Lima belas orang yang memainkan Rinding Gumbeng ini terdiri dari 5 orang meniup rinding, 7 orang memukul Gumbeng, dan 3 orang sebagai sinden (penyanyi-red). Lagu–lagu yang mereka sajikan biasanya adalah lagu–lagu tradisional jawa dan campur sari. ”Rinding Gumbeng ini kami mainkan sebagai ungkapan rasa syukur petani atas hasil panen yang dihasilkan". Permainan Rinding Gumbeng ini dikenal dengan ritual ”Mboyong Dewi Srii” imbuh kakek 70 tahun yang juga penerima KEHATI AWARD 2009 ini.

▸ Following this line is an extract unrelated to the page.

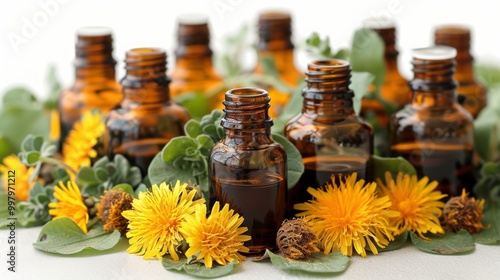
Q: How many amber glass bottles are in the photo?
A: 9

Ada 3 Kelompok Rinding Gumbeng di Desa Beji, kelompok kasepuhan yang terdiri dari para orang tua, kelompok remaja dan kelompok anak-anak. ”Kami dorong regenerasi pemain Rinding Gumbeng supaya tidak kepaten obor (kehilangan generasi)” papar pimpinan kelompok yang pernah mengajar memainkan Rinding Gumbeng kepada tamu dari Jepang, Australia dan Kanada yang mengunjungi Desa Beji yang juga sebagai Hutan Wisata Wonosadi, tempat di mana komunitas pelestari Rinding Gumbeng ini tinggal. Kelompok Rinding Gumbeng "Ngluri Seni" pernah berpartisipasi dalam Festival Internasional Seni Tradisional di Yogyakarta dan pentas di Taman Mini Indonesia Indah dan Taman Ismail Marzuki.